5-Use boiled or commercially bottled water to make ice. Discard all the ice in your automatic ice maker and turn off the ice maker until you’re given the all clear.

6-Keep your mouth closed in the shower.

7-Pets can get sick, too, so make sure you only use boiled or commercially bottled water for your animals.

If you actually drink 8 classes of water a day or have children to keep safe, these requirements may seem burdensome even if they are worth the effort to keep yourself and your family safe.  Here are a couple ideas to help put a brighter spin on the inconvenience:

1-Explorers-Once upon a time, we didn’t have water treatment plants. Of course, we didn’t have factories, highways, or automotive vehicles, either. But even before all those things, streams and wells could become fouled.  Explorers could only assume water was safe to drink—or, if they were very clever they could hide and observe animals to see if they came to drink—but on some expedition somewhere, there was one man in the group who insisted on boiling the water before drinking. And that man was the one who didn’t get sick and took care of the others. If you get that far in the story, be prepared for a few games of hospital with the littles.

2-Space, the final frontier-This is rather less educational, but still fun. For ease, much Sci Fi assumes other planets have a friendly atmosphere and drinkable drinks. But as Guy from Galaxy Quest says, “Is there air? You don’t know!” Encourage your child’s imagination, pretend you’re on an alien planet and this is just how you make prepare water there. Allow pots to be used as space helmets and this just became a fun emergency. (Be sure to boil the water before washing the pot afterwards!)

3-World Traveler-Maybe your kids are older, or you yourself are entertaining a trip overseas. This is a great time to practice skills that will keep you and your family healthier abroad. At hotels, you won’t really be able to boil water, but you can practice drinking only bottled water and keeping your mouth closed in the shower. All while imagining you’re on vacation somewhere with a beach.

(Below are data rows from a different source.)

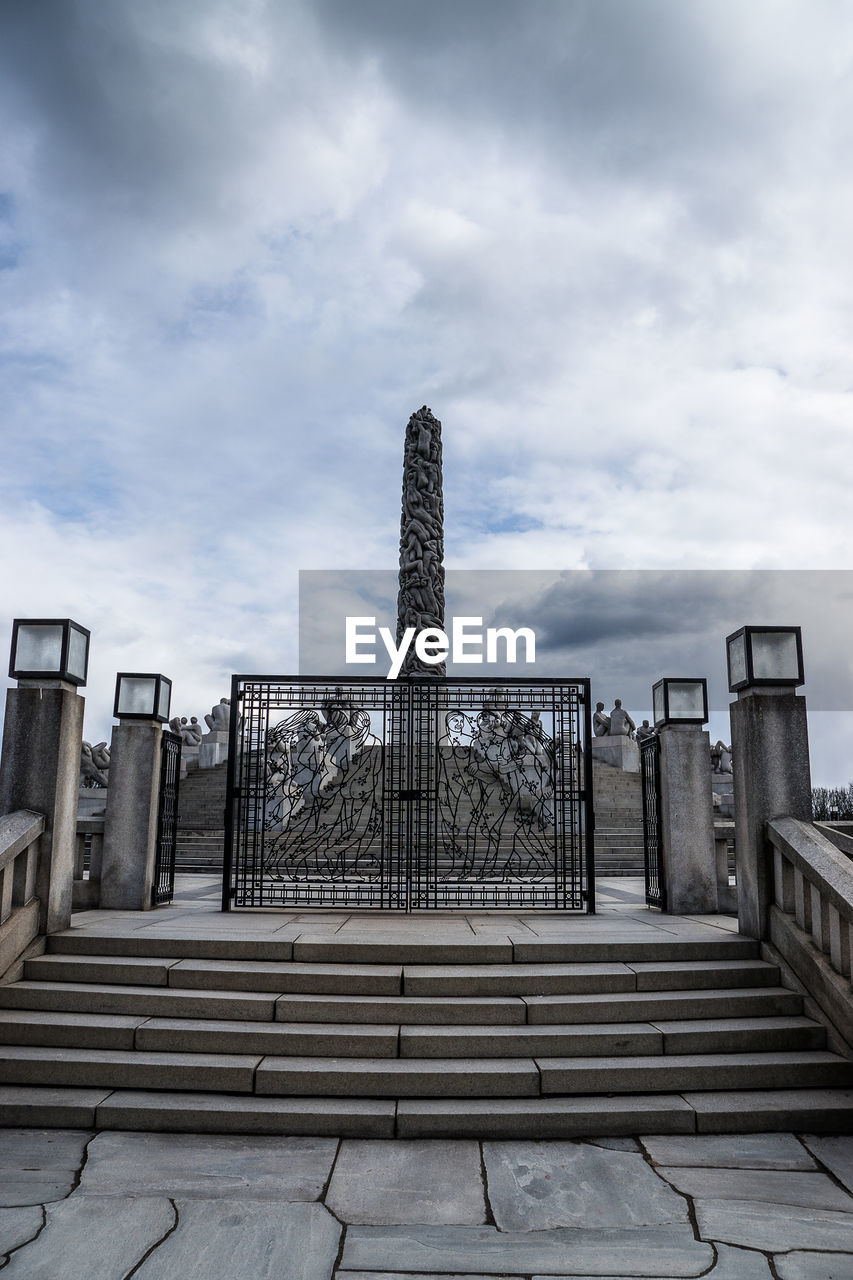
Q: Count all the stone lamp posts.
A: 4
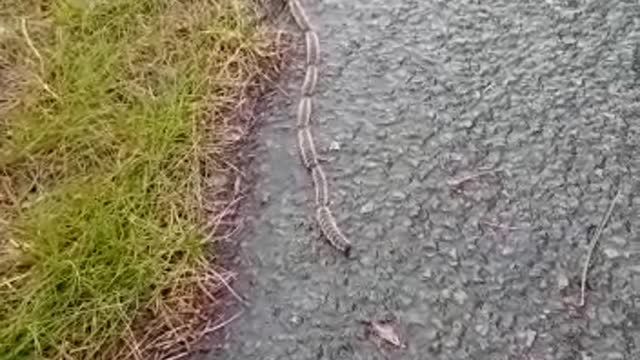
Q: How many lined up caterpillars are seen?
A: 7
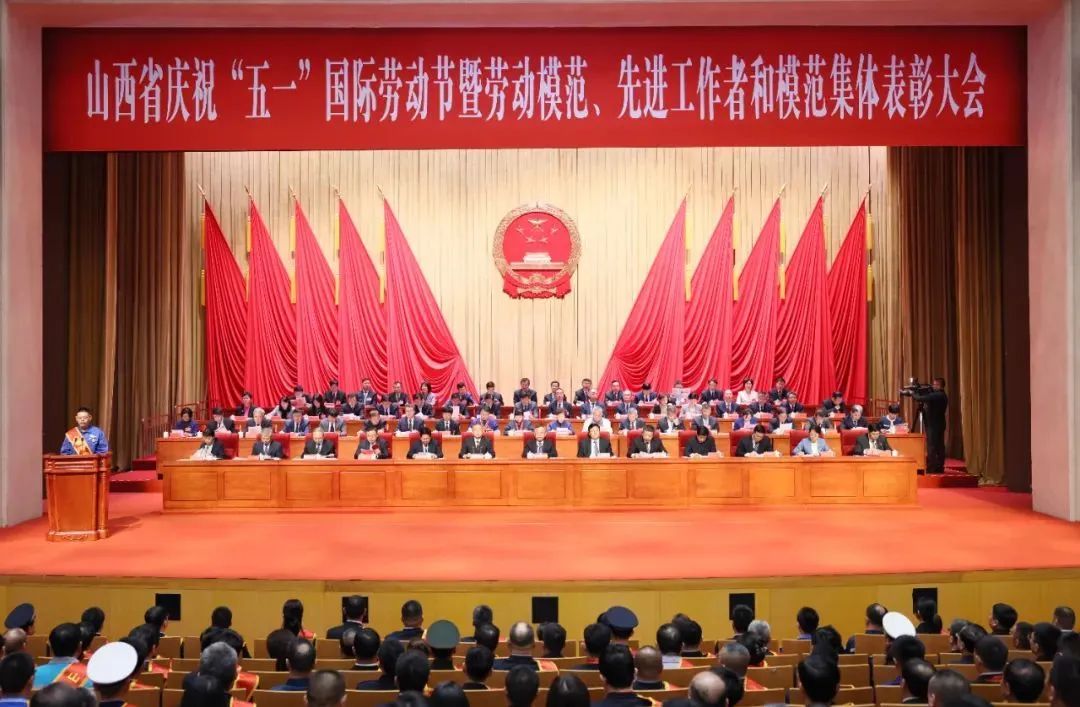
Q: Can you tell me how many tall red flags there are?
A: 10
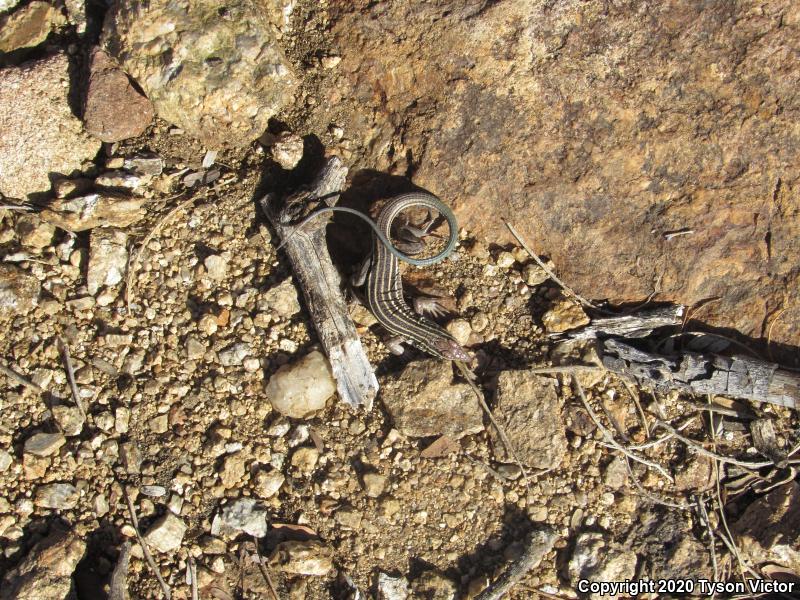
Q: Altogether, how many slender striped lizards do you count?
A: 1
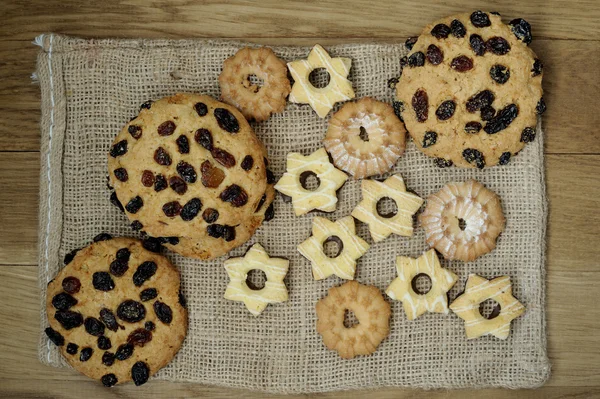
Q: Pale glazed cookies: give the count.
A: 7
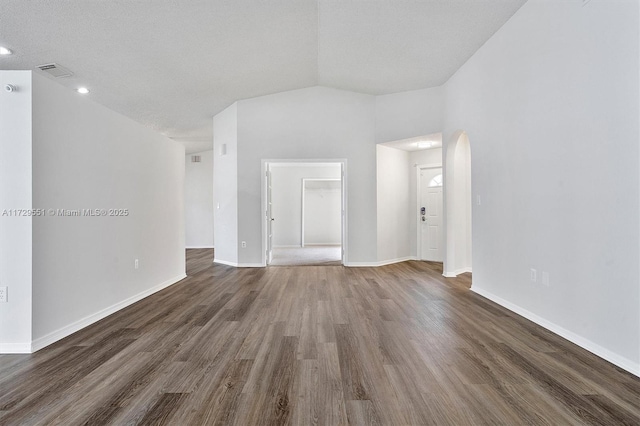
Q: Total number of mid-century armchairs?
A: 0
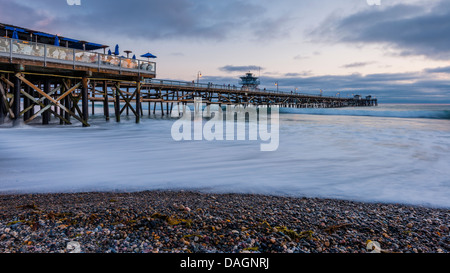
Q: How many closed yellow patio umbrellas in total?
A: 0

4-Secret Agent-Or, if your kids are into secret agents, maybe you can pretend you’re a spy on assignment somewhere exotic. Spies keep their mouths shut in the shower and take their water bottled, no ice.

If your kids get caught up in pretending to explore the world and are obsessed with boiling water for months after the crisis is over and water is again declared safe…well…you’ve brought the magic back by creating a fun memory out of something that could have been irritating or worse.